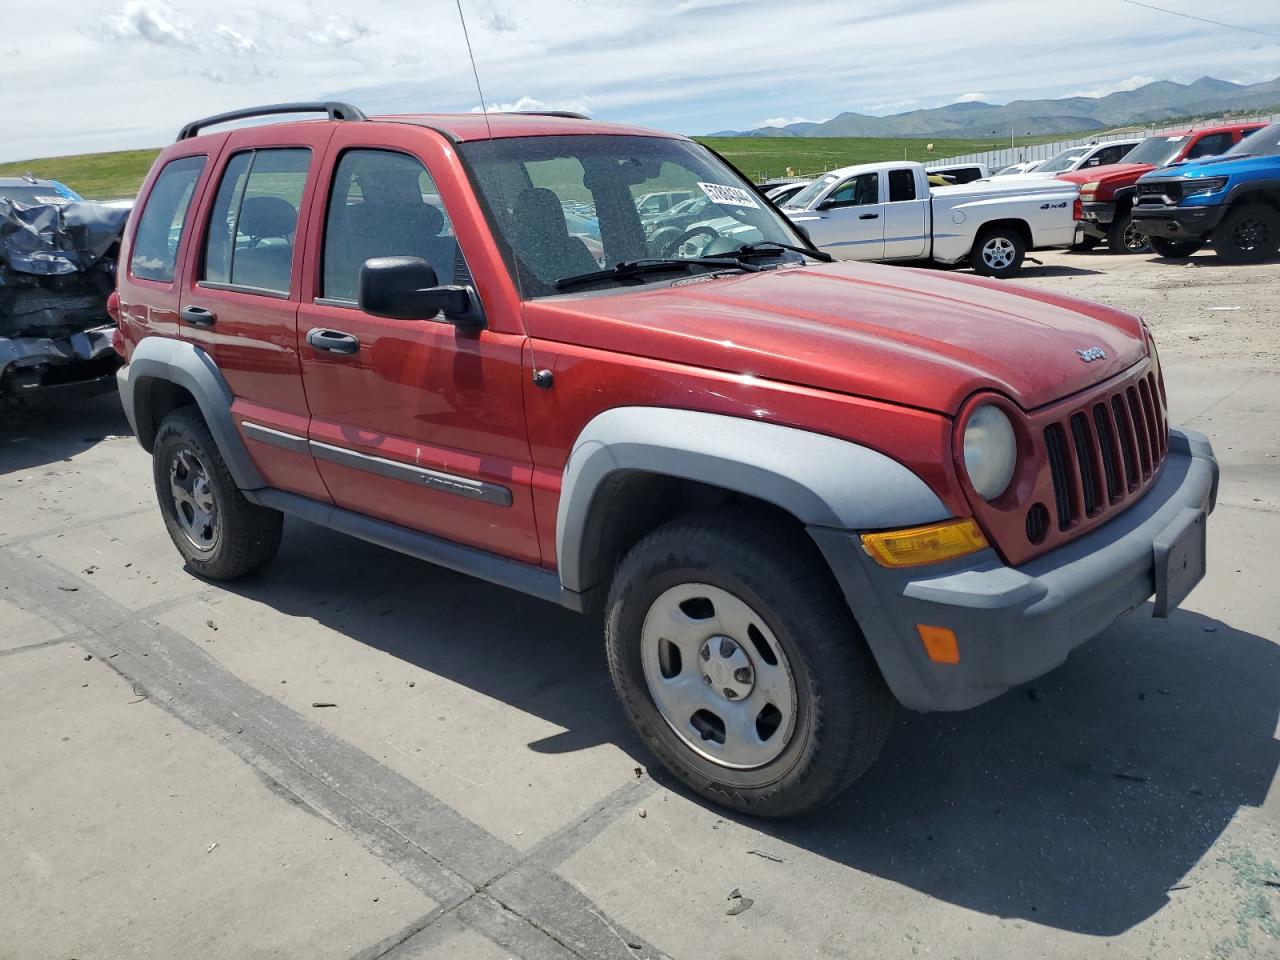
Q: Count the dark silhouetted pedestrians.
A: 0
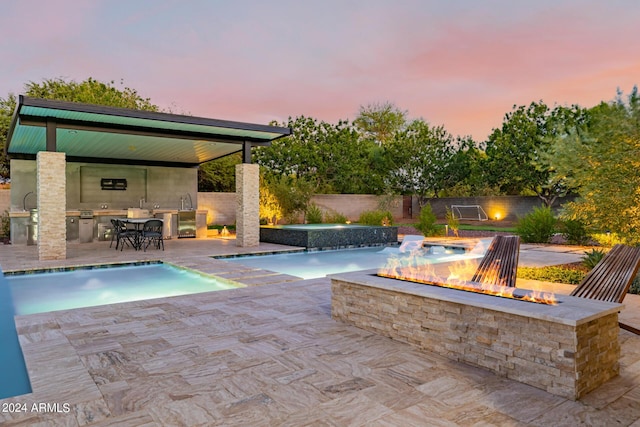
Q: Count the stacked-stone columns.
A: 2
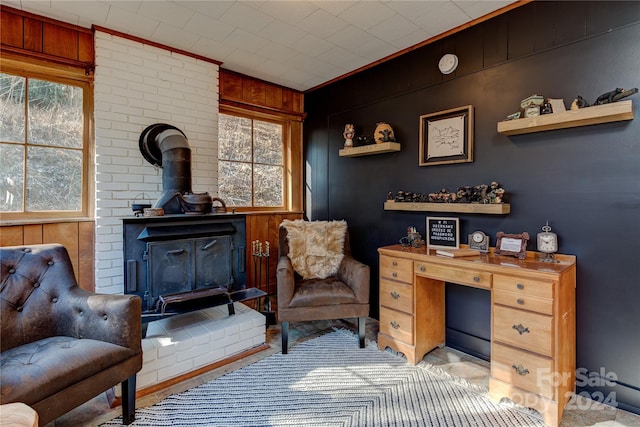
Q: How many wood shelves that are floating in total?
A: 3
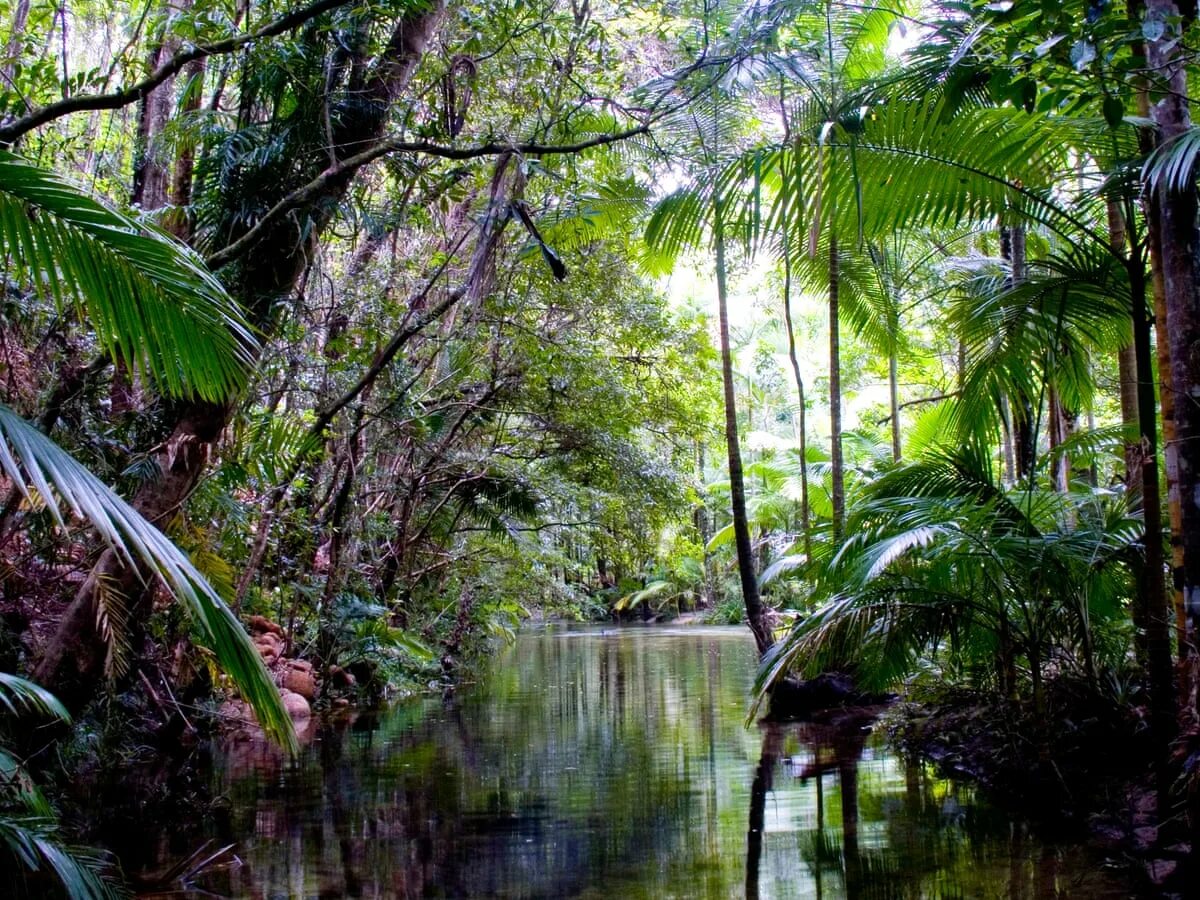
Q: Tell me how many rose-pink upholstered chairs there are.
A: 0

...

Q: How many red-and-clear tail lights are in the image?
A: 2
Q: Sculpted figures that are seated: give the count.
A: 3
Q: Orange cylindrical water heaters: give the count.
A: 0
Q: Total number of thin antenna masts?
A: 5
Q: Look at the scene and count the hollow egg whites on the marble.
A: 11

...

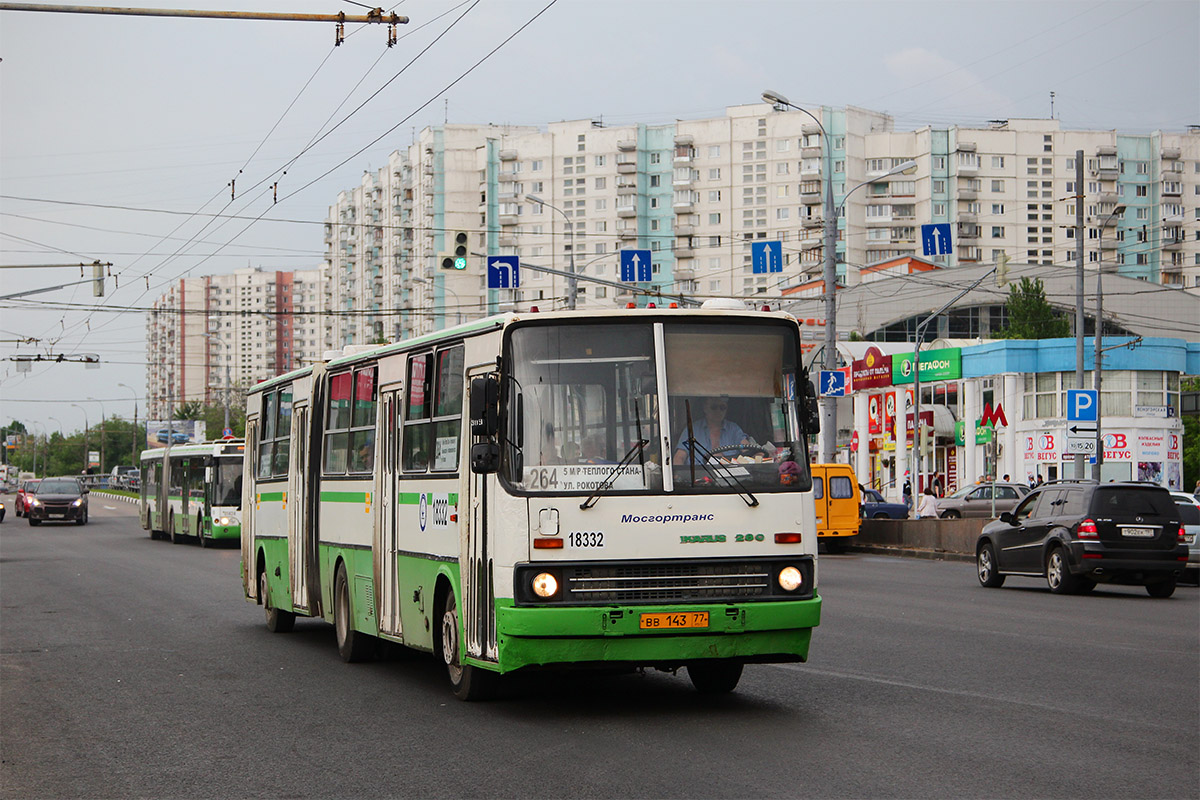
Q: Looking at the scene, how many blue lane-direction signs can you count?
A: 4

Work required:
Filter the records above, keeping each line that contains the word "give".

Exercise response:
Q: Sculpted figures that are seated: give the count.
Q: Orange cylindrical water heaters: give the count.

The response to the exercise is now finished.